───── Provided material ─────
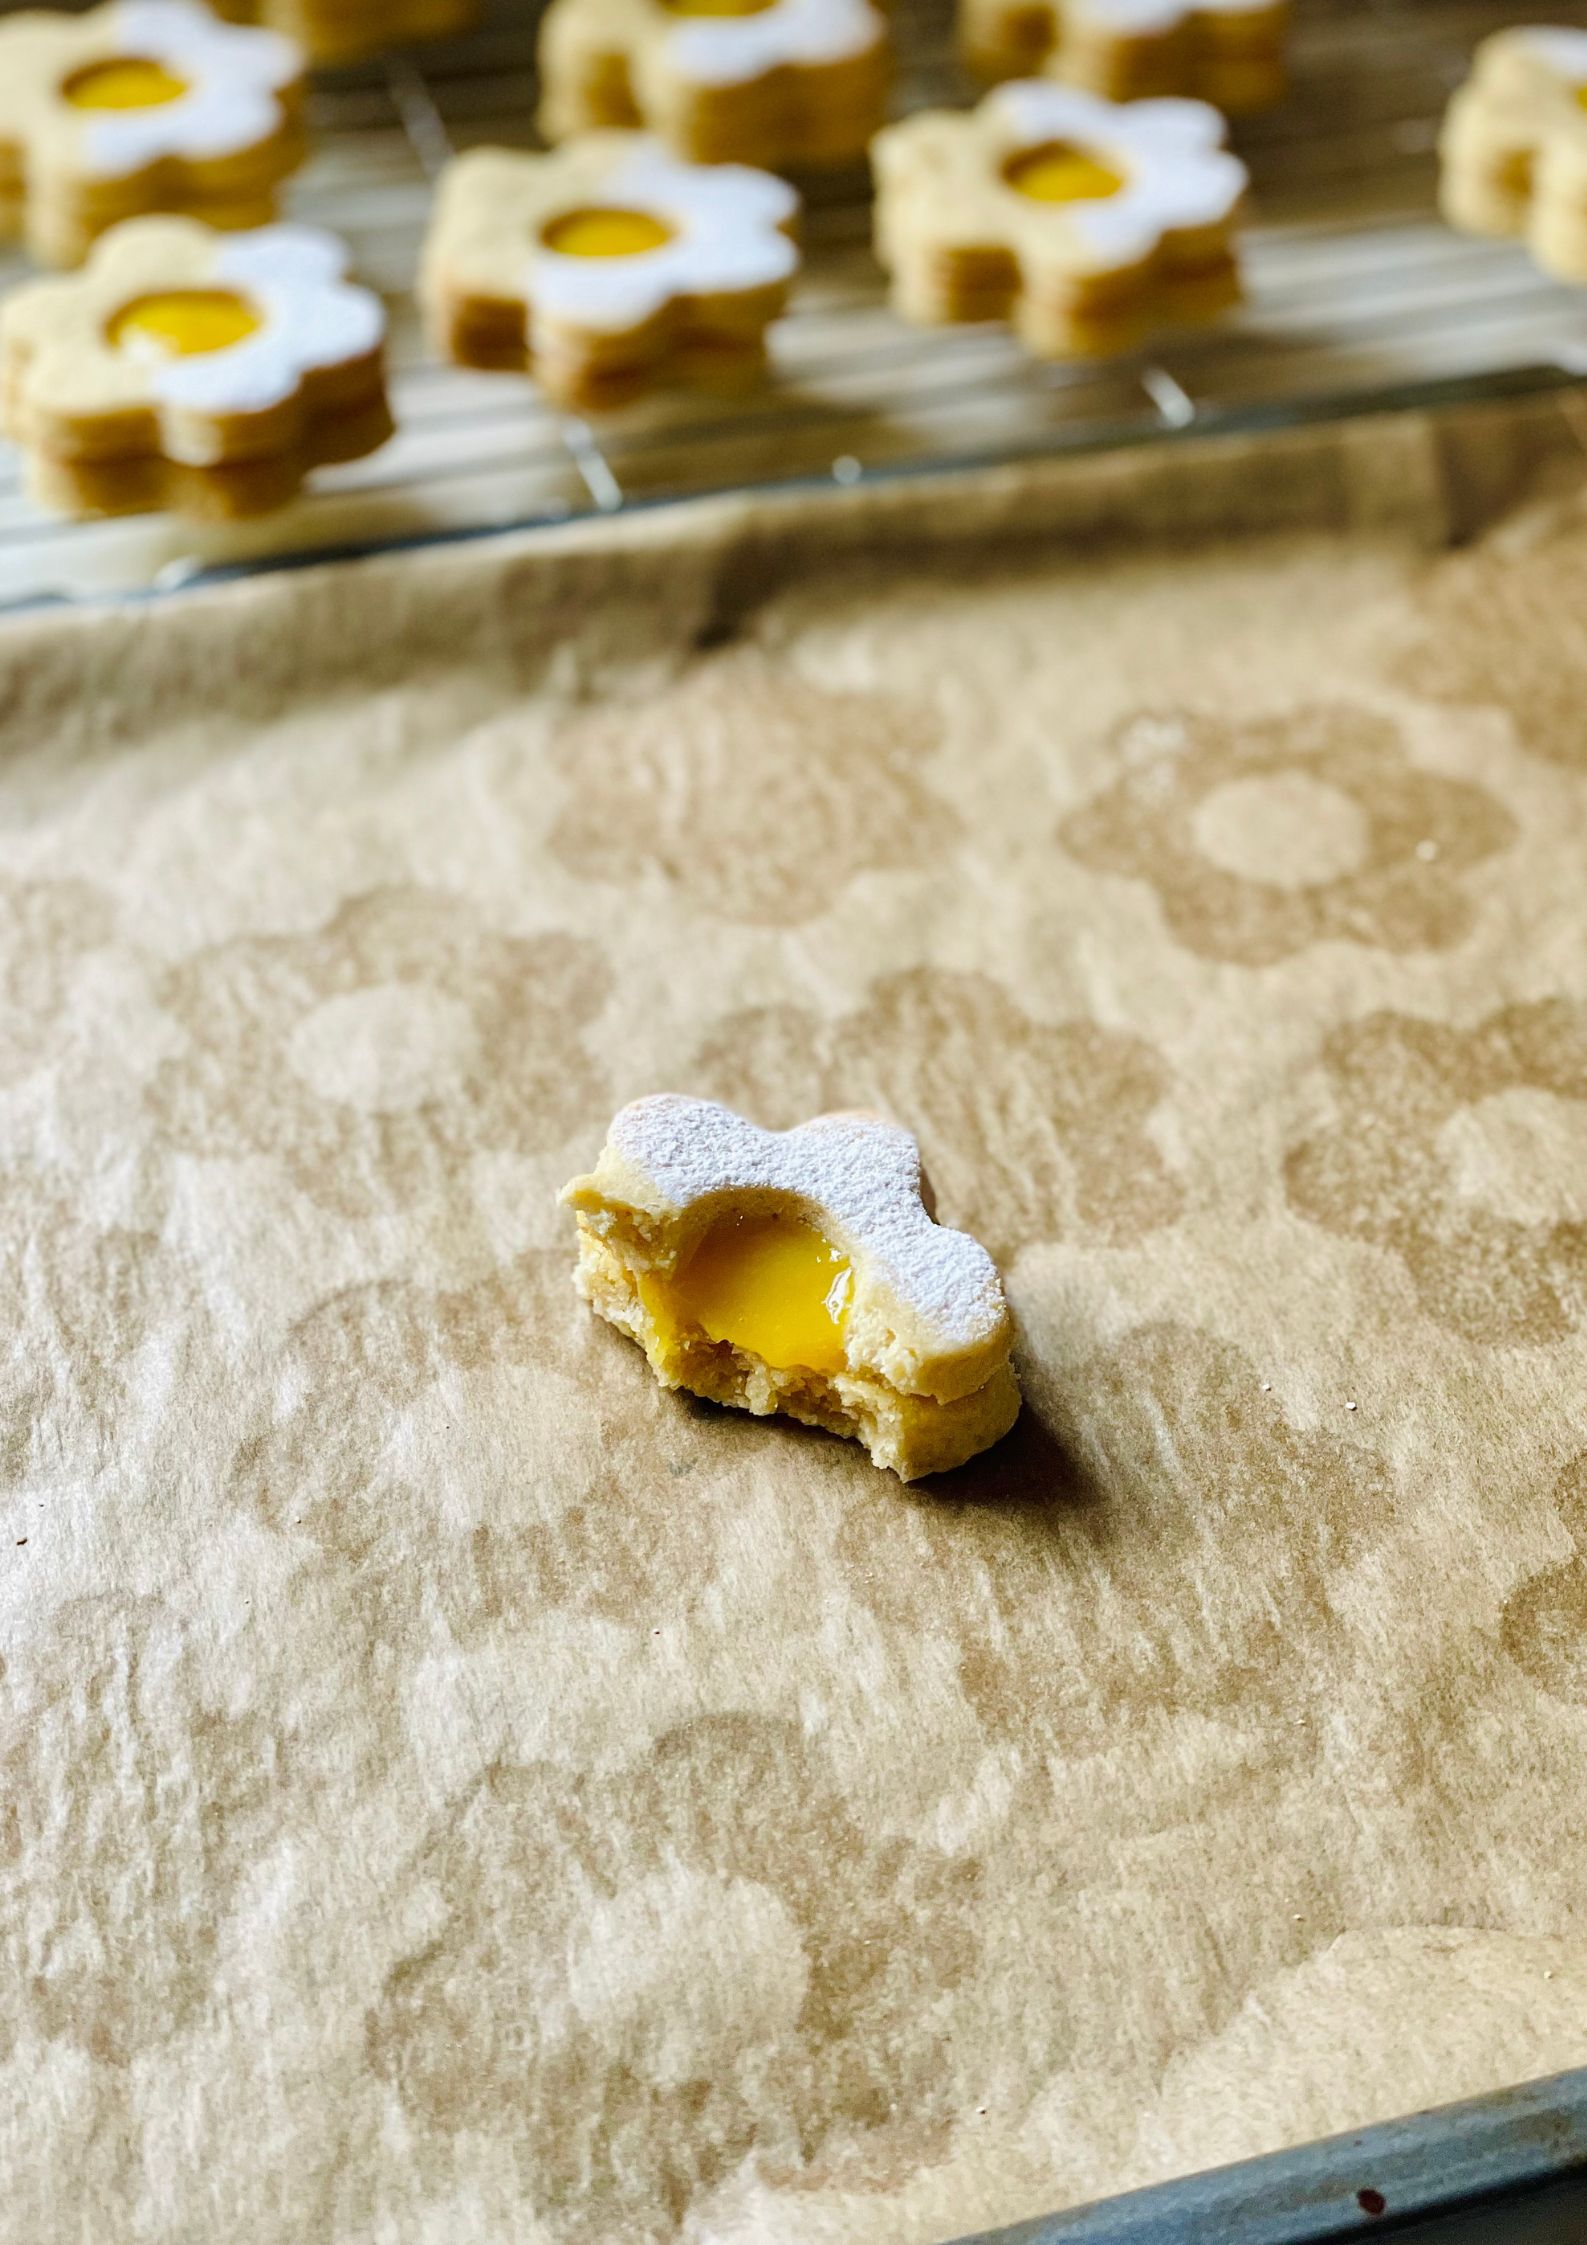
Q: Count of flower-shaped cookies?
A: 9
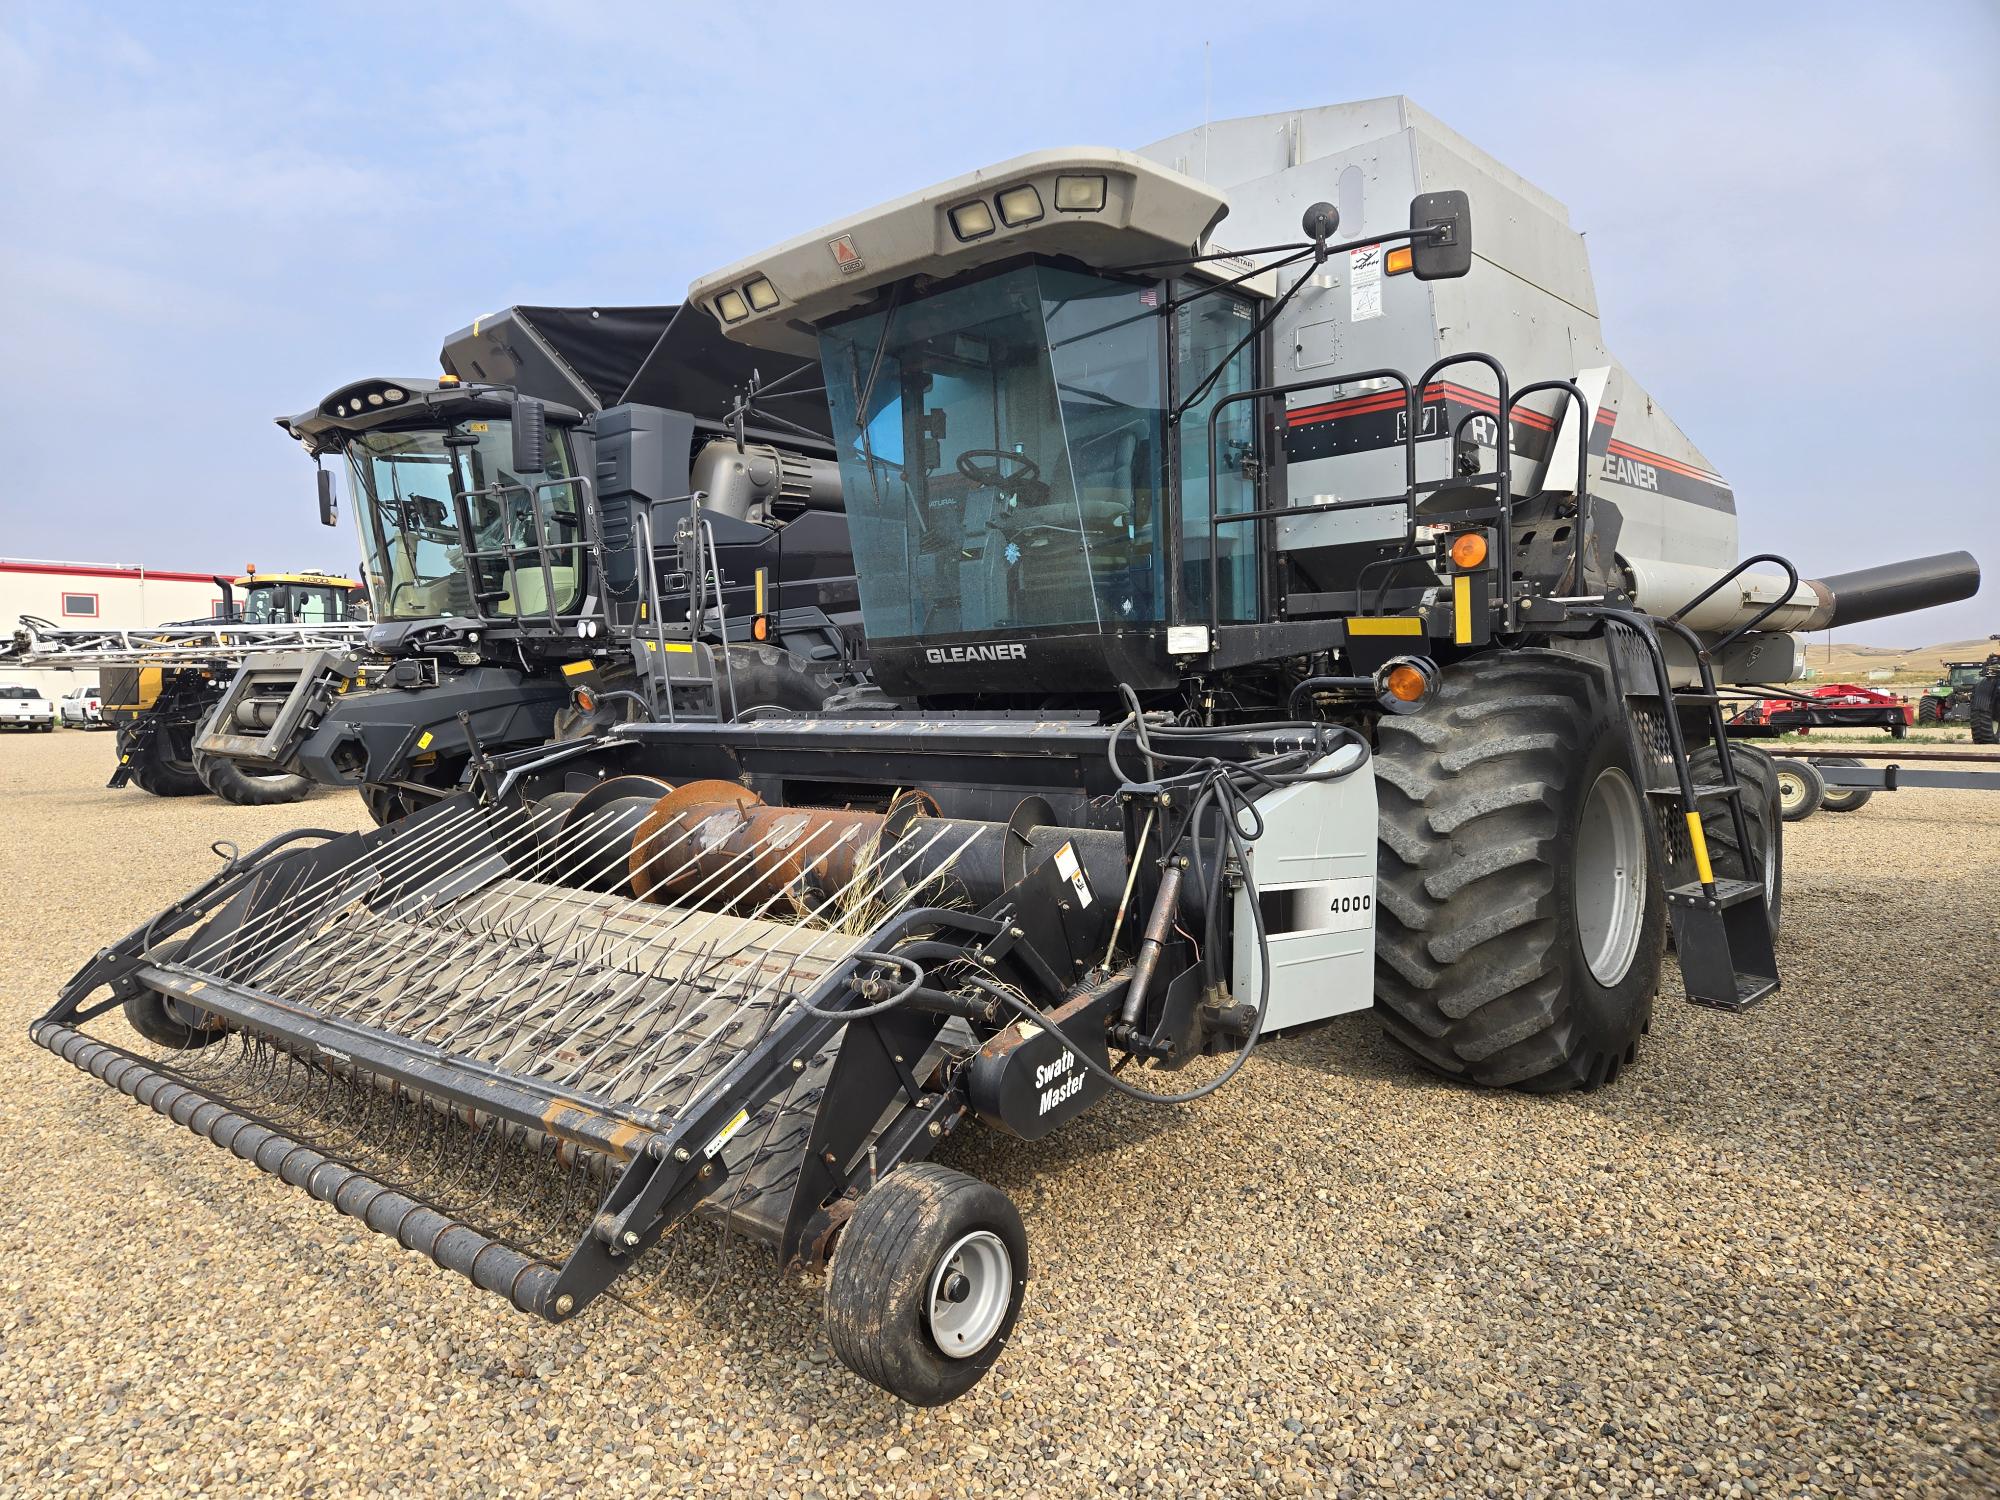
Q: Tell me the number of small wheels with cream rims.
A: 2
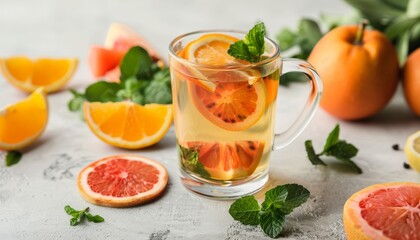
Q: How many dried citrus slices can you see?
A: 0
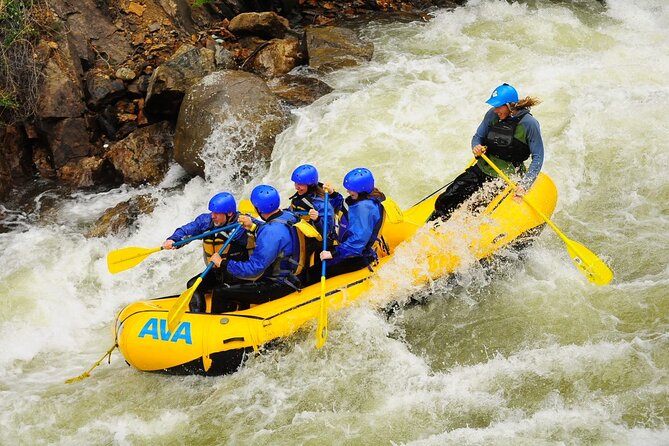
─────
- _Action item_: Give the records above again in full and exactly, but exclude every picture.

- _Result of this task_:
Q: Count of flower-shaped cookies?
A: 9
Q: Tell me the number of small wheels with cream rims.
A: 2
Q: How many dried citrus slices can you see?
A: 0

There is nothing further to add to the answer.